_Work to be completed:_ Scan the records below. List lines holding "tall".
=== Dataset ===
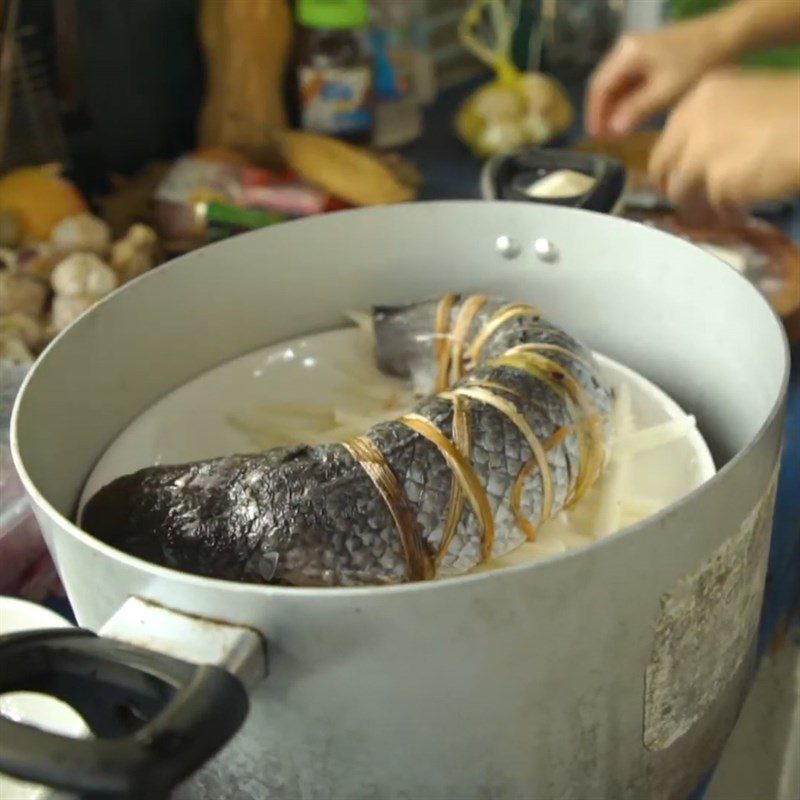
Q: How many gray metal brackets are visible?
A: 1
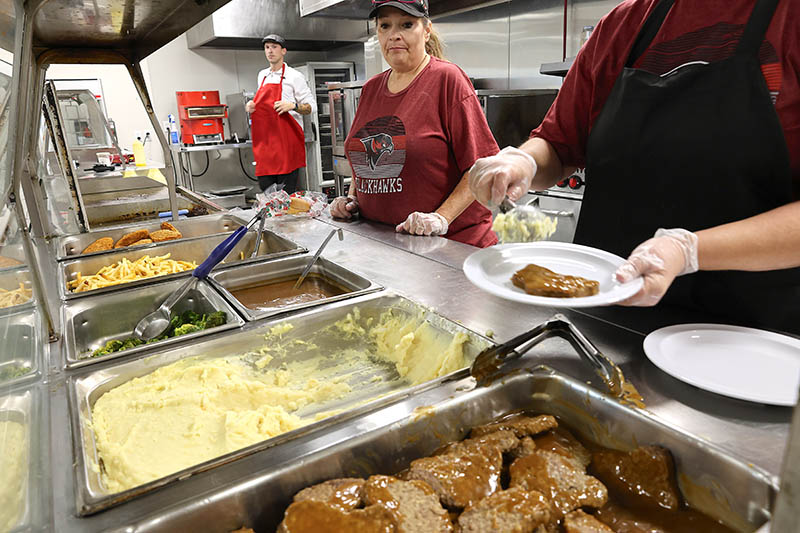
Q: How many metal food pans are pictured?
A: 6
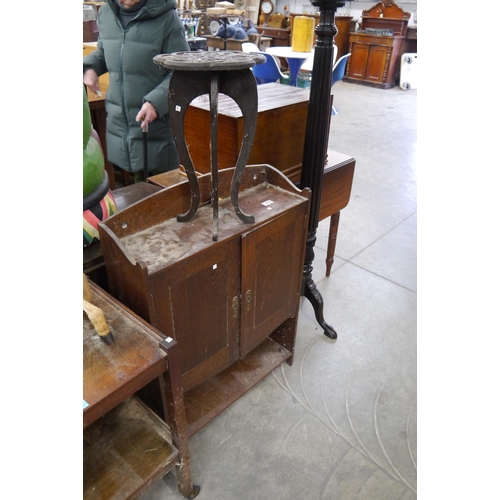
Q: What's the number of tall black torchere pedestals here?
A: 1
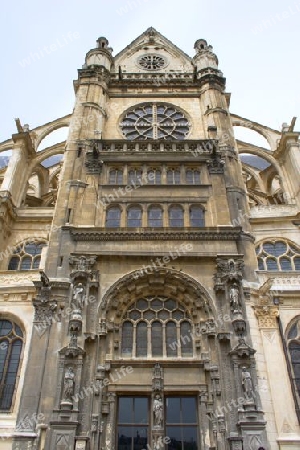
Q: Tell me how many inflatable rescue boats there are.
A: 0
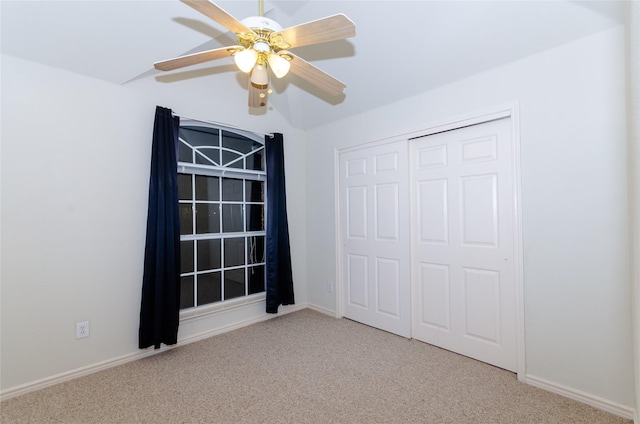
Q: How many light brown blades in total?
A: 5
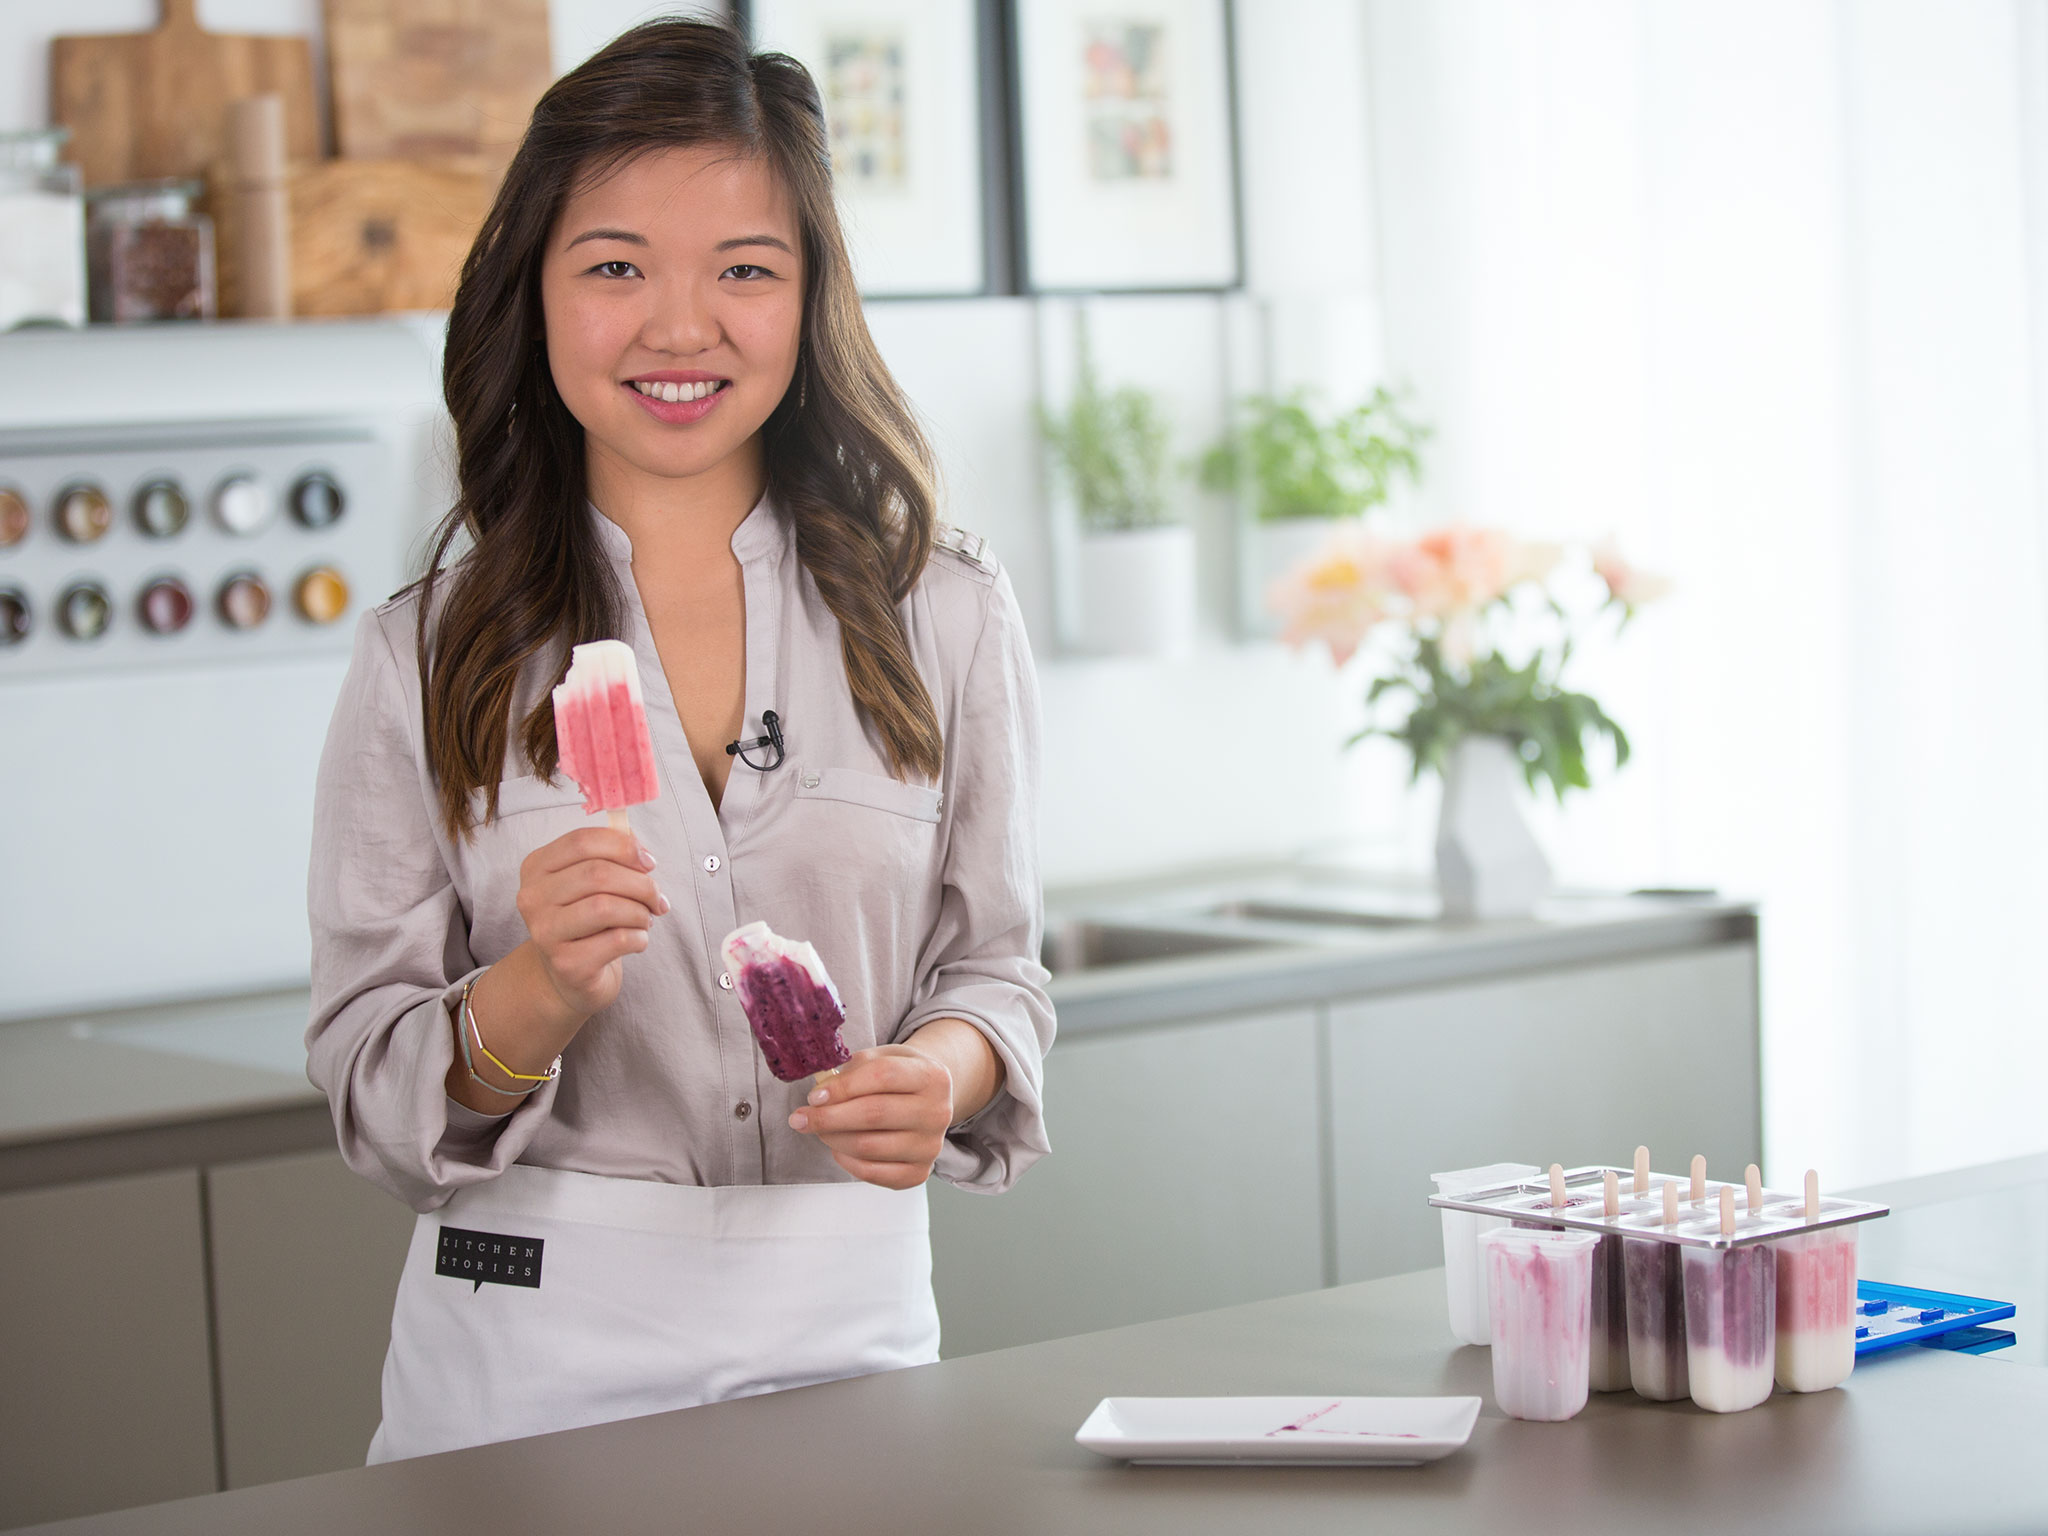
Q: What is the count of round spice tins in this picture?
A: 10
===
=== Dataset ===
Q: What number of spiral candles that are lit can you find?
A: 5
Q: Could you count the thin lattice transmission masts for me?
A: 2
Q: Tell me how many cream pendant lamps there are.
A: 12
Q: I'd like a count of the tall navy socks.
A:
===
=== Dataset ===
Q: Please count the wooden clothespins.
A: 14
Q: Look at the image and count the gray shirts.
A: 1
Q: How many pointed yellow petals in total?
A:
===
_Solution to the exercise:_
Q: What's the number of tall black torchere pedestals here?
Q: I'd like a count of the tall navy socks.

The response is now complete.